This tutorial explains how get your NVIDIA graphics card working with for deep learning.
Table of contents
- Hardware Requirements
- See where you are
- Compatibility
- Instructions with Anaconda
- Tensorflow and CUDA compatibility
- CUDA on Ubuntu
- cuDNN
- Paths
- Test if Tensorflow is working on the GPU
- gcc
- You can also look at CUDNN with PyTorch
- Still stuck
- Other Possible Problems
Hardware Requirements
Before you start, you’ll want to make sure that your graphics card is properly installed and compatible with CUDA.
- To find your graphics card, type
nvidia-smi
- If you’re on Windows, you can use a tool like Speccy.
Then, make sure it is on this list: https://developer.nvidia.com/cuda-gpus
See where you are
Sometimes you’ll get stuck somewhere in the middle, unsure of what actually installed correctly. You don’t want to start from the beginning because you don’t want to have multiple versions conflicting, but you don’t know what you need to do next. That’s why I want to start this off with some ways for you to figure out exactly where you are in the process first.
Are GPUs Installed
type nvidia-smi
and see if everything there is as you expect
julius@julius-MS-7B09:~/git$ nvidia-smi
Tue Feb 2 15:05:43 2021
+-----------------------------------------------------------------------------+
| NVIDIA-SMI 460.32.03 Driver Version: 460.32.03 CUDA Version: 11.2 |
|-------------------------------+----------------------+----------------------+
| GPU Name Persistence-M| Bus-Id Disp.A | Volatile Uncorr. ECC |
| Fan Temp Perf Pwr:Usage/Cap| Memory-Usage | GPU-Util Compute M. |
| | | MIG M. |
|===============================+======================+======================|
| 0 GeForce RTX 208... Off | 00000000:0A:00.0 Off | N/A |
| 0% 31C P8 8W / 260W | 5MiB / 11019MiB | 0% Default |
| | | N/A |
+-------------------------------+----------------------+----------------------+
| 1 GeForce RTX 208... Off | 00000000:42:00.0 On | N/A |
| 41% 36C P5 21W / 260W | 632MiB / 11016MiB | 27% Default |
| | | N/A |
+-------------------------------+----------------------+----------------------+
+-----------------------------------------------------------------------------+
| Processes: |
| GPU GI CI PID Type Process name GPU Memory |
| ID ID Usage |
|=============================================================================|
| 0 N/A N/A 1255 G /usr/lib/xorg/Xorg 4MiB |
| 1 N/A N/A 1255 G /usr/lib/xorg/Xorg 350MiB |
| 1 N/A N/A 1687 G /usr/bin/gnome-shell 84MiB |
| 1 N/A N/A 45805 G ...gAAAAAAAAA --shared-files 95MiB |
| 1 N/A N/A 46570 G ...gAAAAAAAAA --shared-files 99MiB |
+-----------------------------------------------------------------------------+
Note: The CUDA Version displayed isn’t there isn’t necessarily the version you have. It’s the highest version that your driver can support.

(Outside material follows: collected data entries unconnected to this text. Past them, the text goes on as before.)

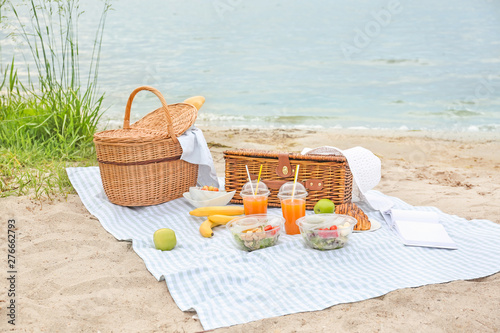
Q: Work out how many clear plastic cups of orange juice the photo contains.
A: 2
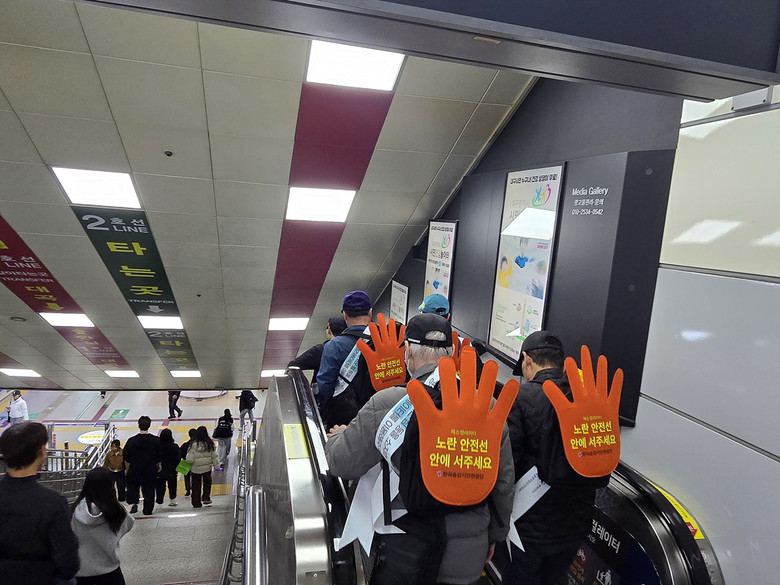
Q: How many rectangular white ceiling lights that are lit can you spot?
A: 10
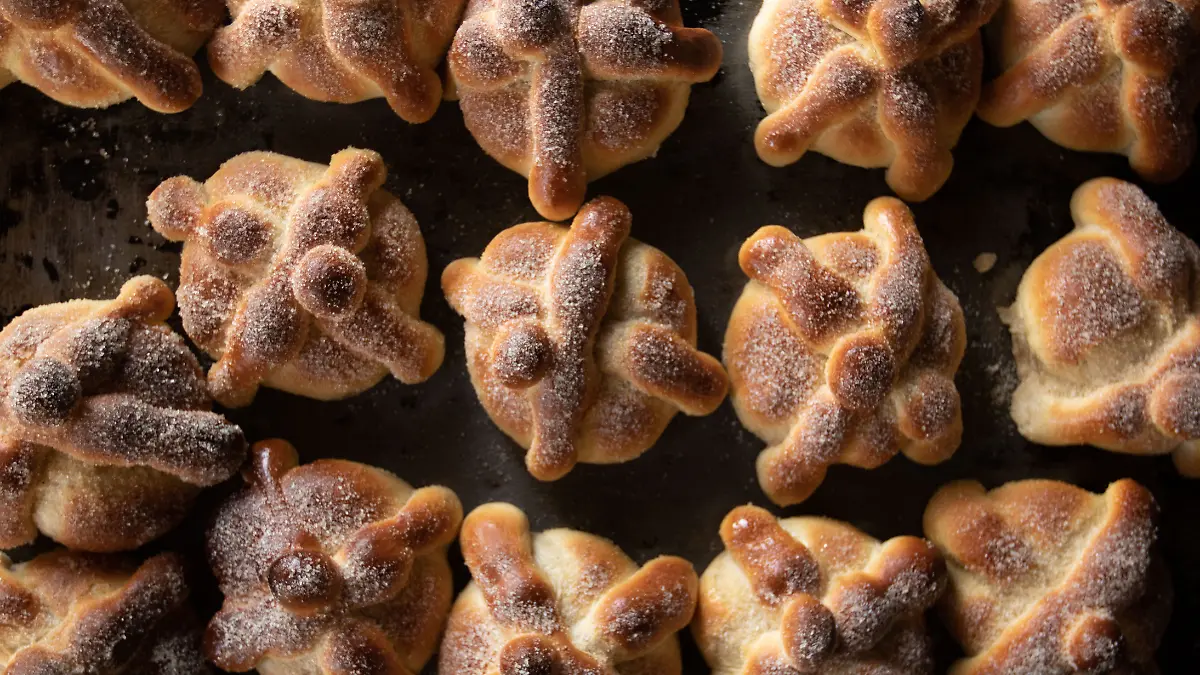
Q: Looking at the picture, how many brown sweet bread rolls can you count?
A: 15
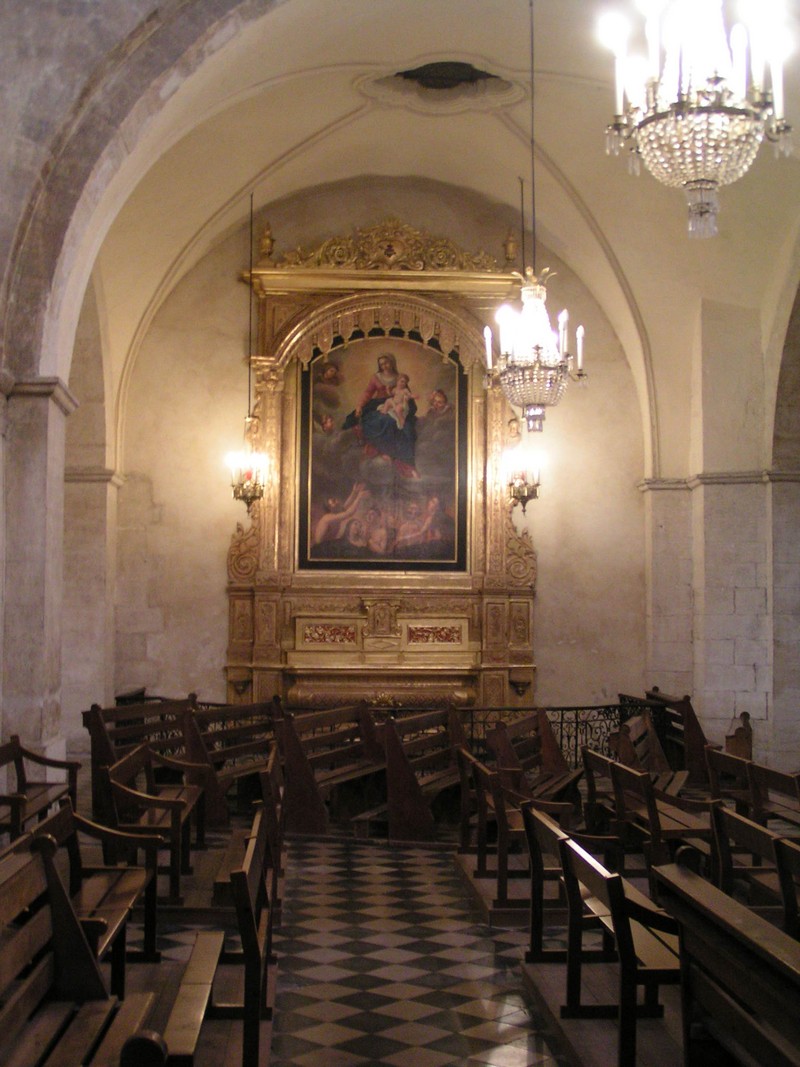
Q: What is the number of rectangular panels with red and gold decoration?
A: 2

Can TensorFlow Detect GPUs
Here’s a good one-liner for this:
python -c "import tensorflow as tf; print('tf version:', tf.__version__); print('Num GPU devices: ', len(tf.config.list_physical_devices('GPU')))"
If it says Num GPU devices: 0
then your GPUs are not being recognized.
One of the most common problems is version incompatibility, so we’ll dig into that.
Compatibility
Version incompatibility is probably the biggest source of problems This is a big deal in all this.
CUDA and Tensorflow and cuDNN
Before you go any further, you should have a target. You should be clear on exactly which version of everything you’re trying to install. To help you find out, TensorFlow maintains this chart with the latest compatibility information.
CUDA version
cat /usr/local/cuda/version.txt
You can see what versions of CUDA are avilable:
conda search cudatoolkit
You can also find your version by opening a command prompt and enter nvcc -V
(tf) julius@julius-MS-7B09:~/git$ nvcc --version
nvcc: NVIDIA (R) Cuda compiler driver
Copyright (c) 2005-2019 NVIDIA Corporation
Built on Sun_Jul_28_19:07:16_PDT_2019
Cuda compilation tools, release 10.1, V10.1.243
cuDNN version
It’s probably here:
cat /usr/local/cuda/include/cudnn.h | grep CUDNN_MAJOR -A 2
But if you’re not sure you can check here:
cat $(whereis cudnn.h) | grep CUDNN_MAJOR -A 2
cat $(whereis cuda)/include/cudnn.h | grep CUDNN_MAJOR -A 2
Windows
If you’re on Windows you should be able to find them here:
C:\Program Files\NVIDIA GPU Computing Toolkit\CUDA\v10.1\include
You can also type this: where cudnn*
Instructions with Anaconda
This is my recommendation
Install Anaconda like normal. It’s a little annoying on Windows because of how paths work. If you are on Windows, don’t add it to the path environment in the setup window
What you’ll do is open Anaconda3 from the Start menu and …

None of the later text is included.